*** Opening of Records for processing ***
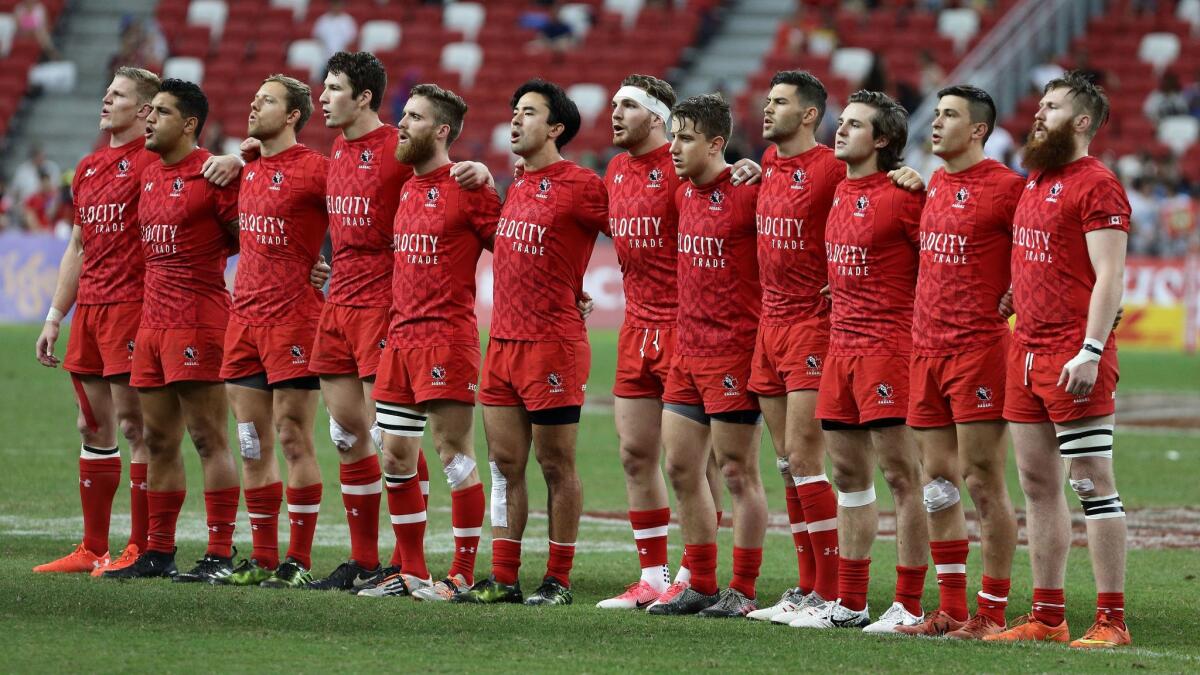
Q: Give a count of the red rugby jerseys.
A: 12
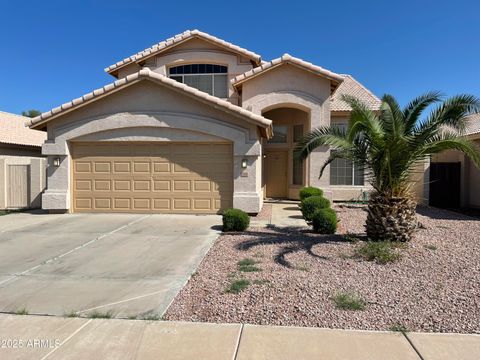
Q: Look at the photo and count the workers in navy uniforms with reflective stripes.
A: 0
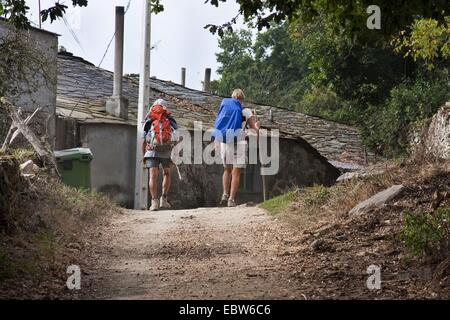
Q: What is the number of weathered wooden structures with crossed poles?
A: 1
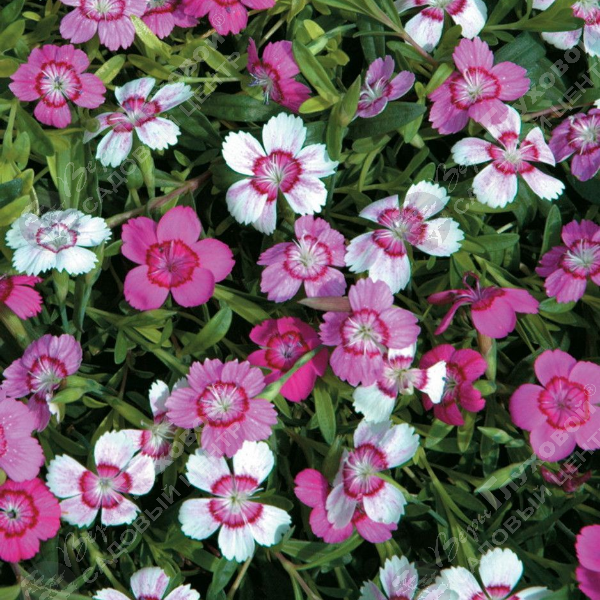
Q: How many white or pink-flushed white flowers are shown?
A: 15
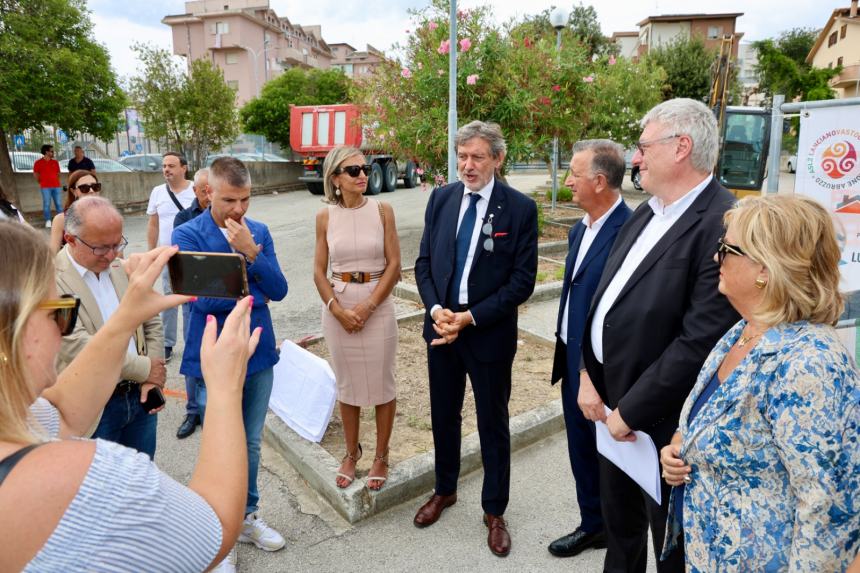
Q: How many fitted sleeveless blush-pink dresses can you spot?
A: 1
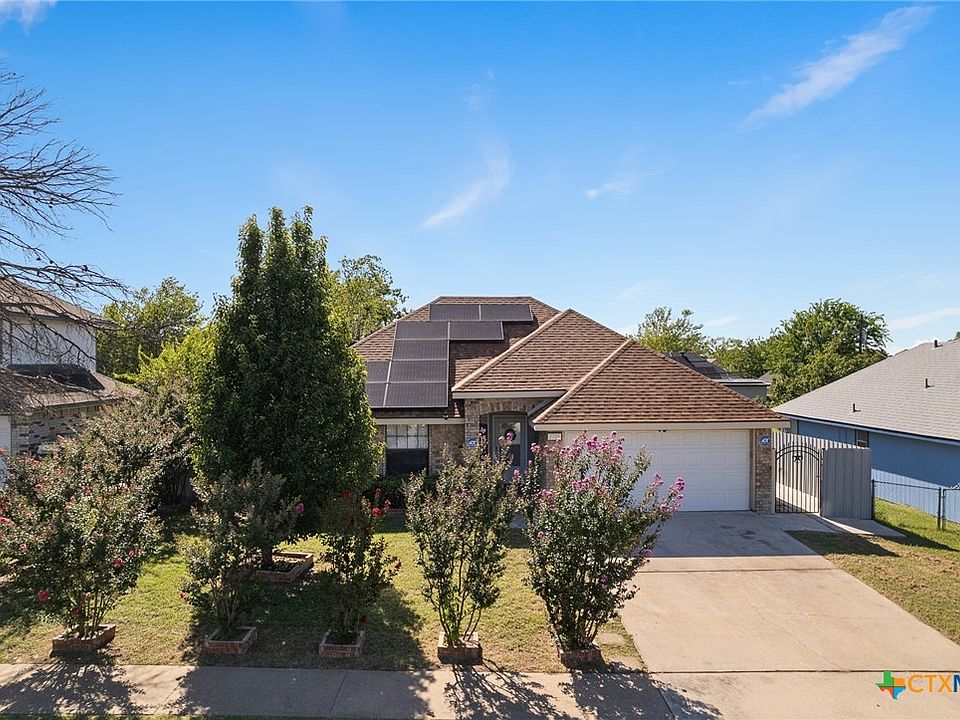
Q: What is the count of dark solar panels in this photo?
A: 9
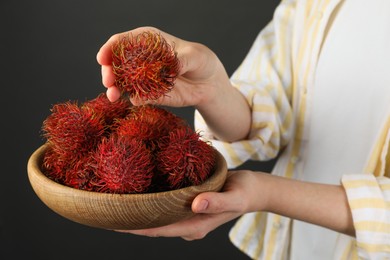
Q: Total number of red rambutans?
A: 7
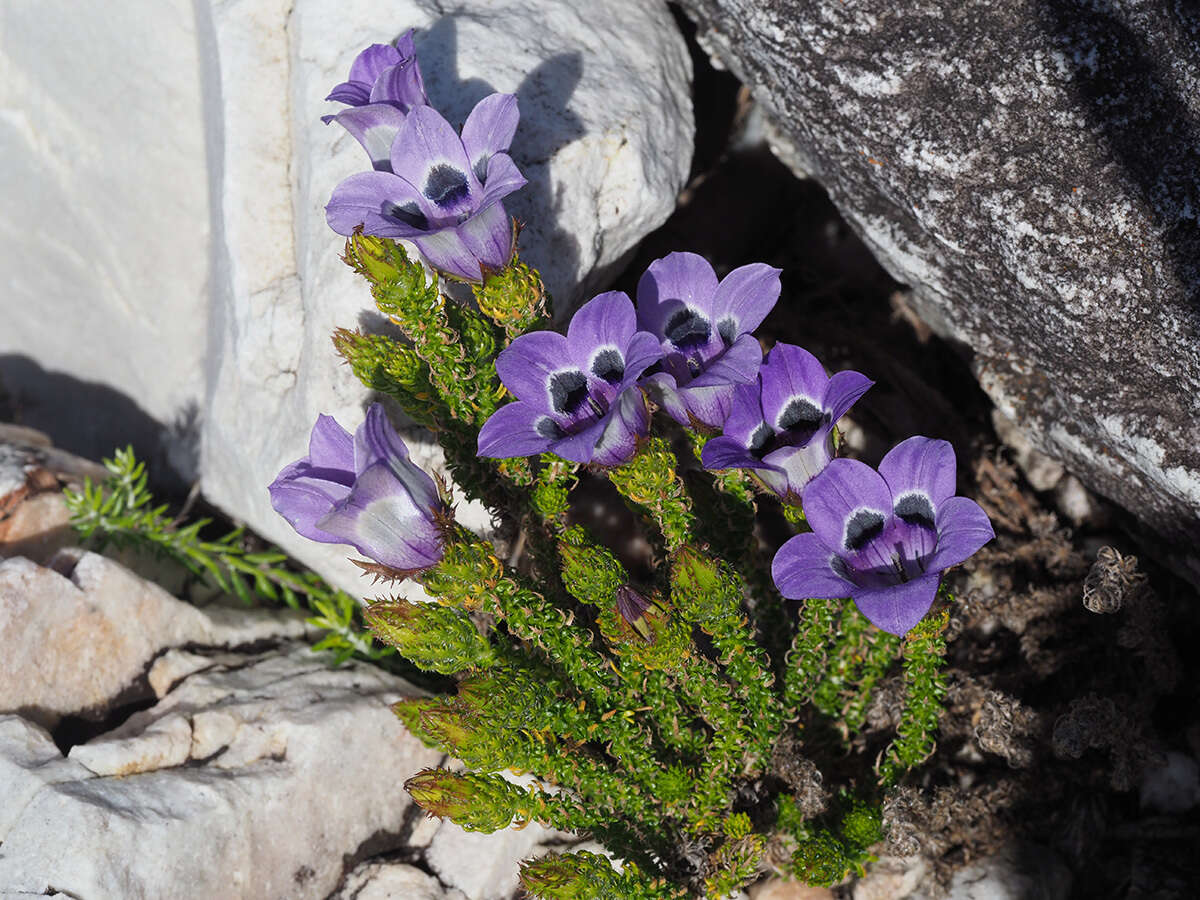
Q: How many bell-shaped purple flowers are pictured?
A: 7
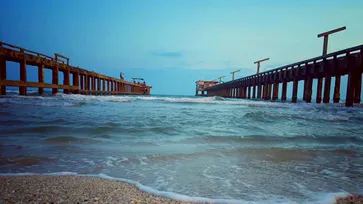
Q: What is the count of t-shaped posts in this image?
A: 4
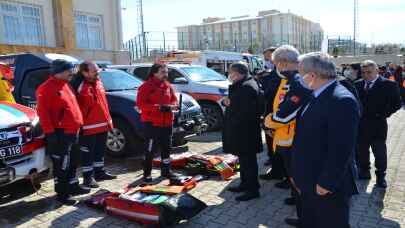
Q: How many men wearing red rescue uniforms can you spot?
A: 3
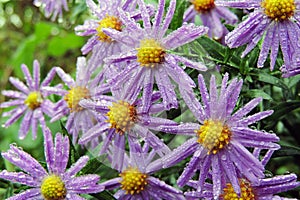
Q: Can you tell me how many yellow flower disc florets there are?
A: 11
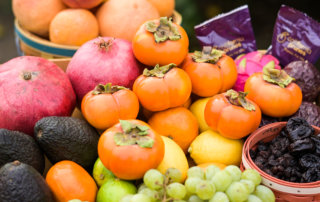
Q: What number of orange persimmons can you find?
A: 7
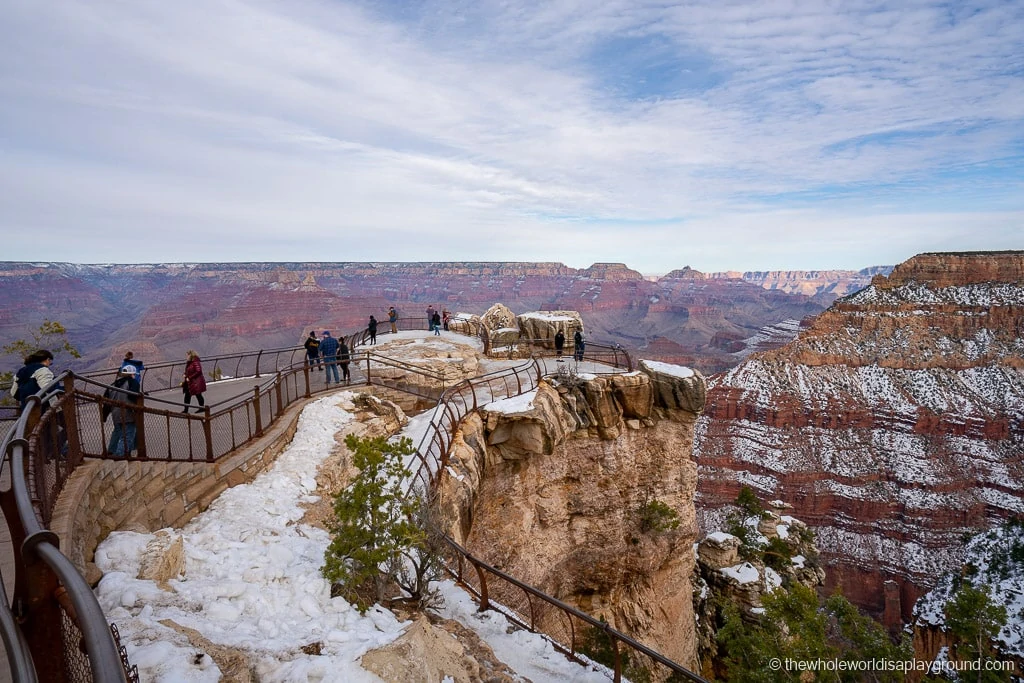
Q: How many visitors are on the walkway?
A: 14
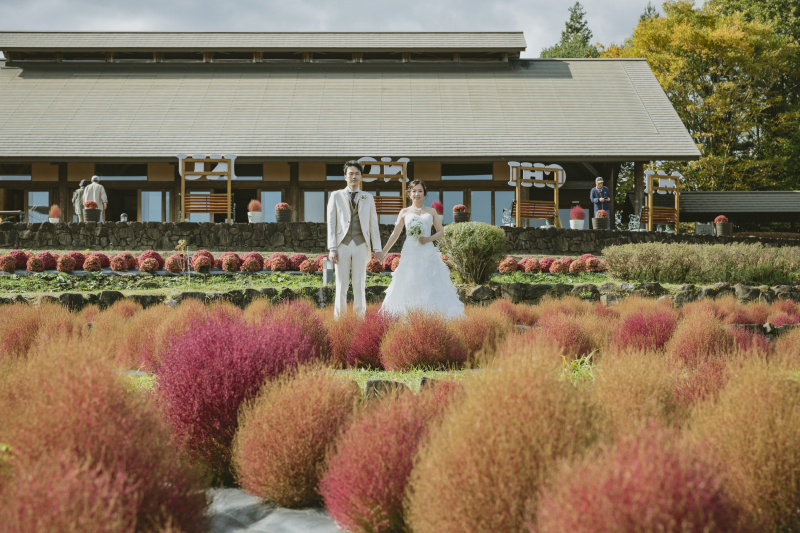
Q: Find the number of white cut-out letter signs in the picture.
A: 4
*** Close of Records for processing ***
▶ _What you are asked to do_:
Could the data above be reproduced exactly, with the pictures left out?

▶ _Response area_:
Q: Give a count of the red rugby jerseys.
A: 12
Q: Look at the photo and count the workers in navy uniforms with reflective stripes.
A: 0
Q: What is the number of weathered wooden structures with crossed poles?
A: 1
Q: How many white or pink-flushed white flowers are shown?
A: 15
Q: How many fitted sleeveless blush-pink dresses can you spot?
A: 1
Q: What is the count of dark solar panels in this photo?
A: 9
Q: Total number of red rambutans?
A: 7
Q: How many bell-shaped purple flowers are pictured?
A: 7
Q: What is the count of t-shaped posts in this image?
A: 4
Q: How many men wearing red rescue uniforms can you spot?
A: 3
Q: Can you tell me how many yellow flower disc florets there are?
A: 11
Q: What number of orange persimmons can you find?
A: 7
Q: How many visitors are on the walkway?
A: 14
Q: Find the number of white cut-out letter signs in the picture.
A: 4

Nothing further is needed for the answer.